>>>>

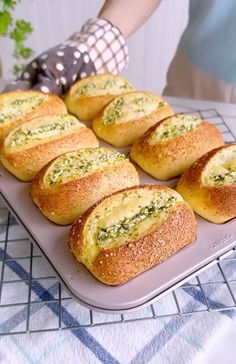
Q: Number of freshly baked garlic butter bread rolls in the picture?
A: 8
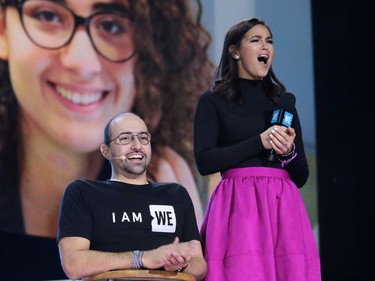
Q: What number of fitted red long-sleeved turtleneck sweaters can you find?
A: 0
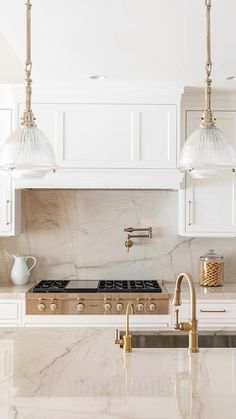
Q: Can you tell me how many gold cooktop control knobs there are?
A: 7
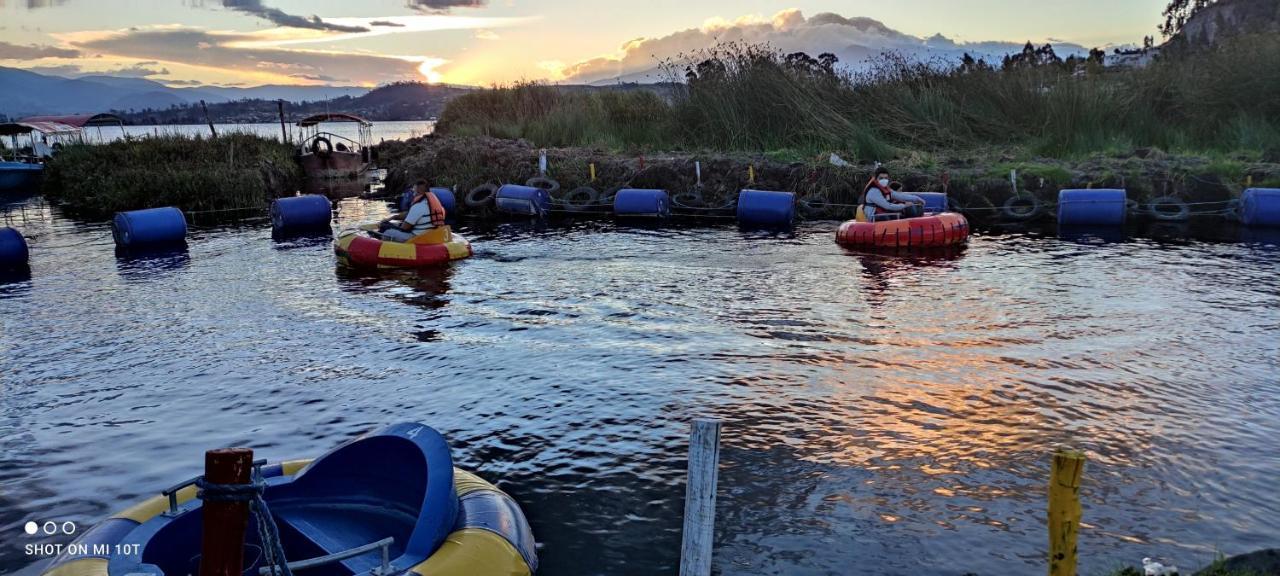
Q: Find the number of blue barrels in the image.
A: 10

<<<<

Task goal:
From the entries above, write out every line without a single change, skipping the images.

Finished task:
Q: Number of freshly baked garlic butter bread rolls in the picture?
A: 8
Q: What number of fitted red long-sleeved turtleneck sweaters can you find?
A: 0
Q: Can you tell me how many gold cooktop control knobs there are?
A: 7
Q: Find the number of blue barrels in the image.
A: 10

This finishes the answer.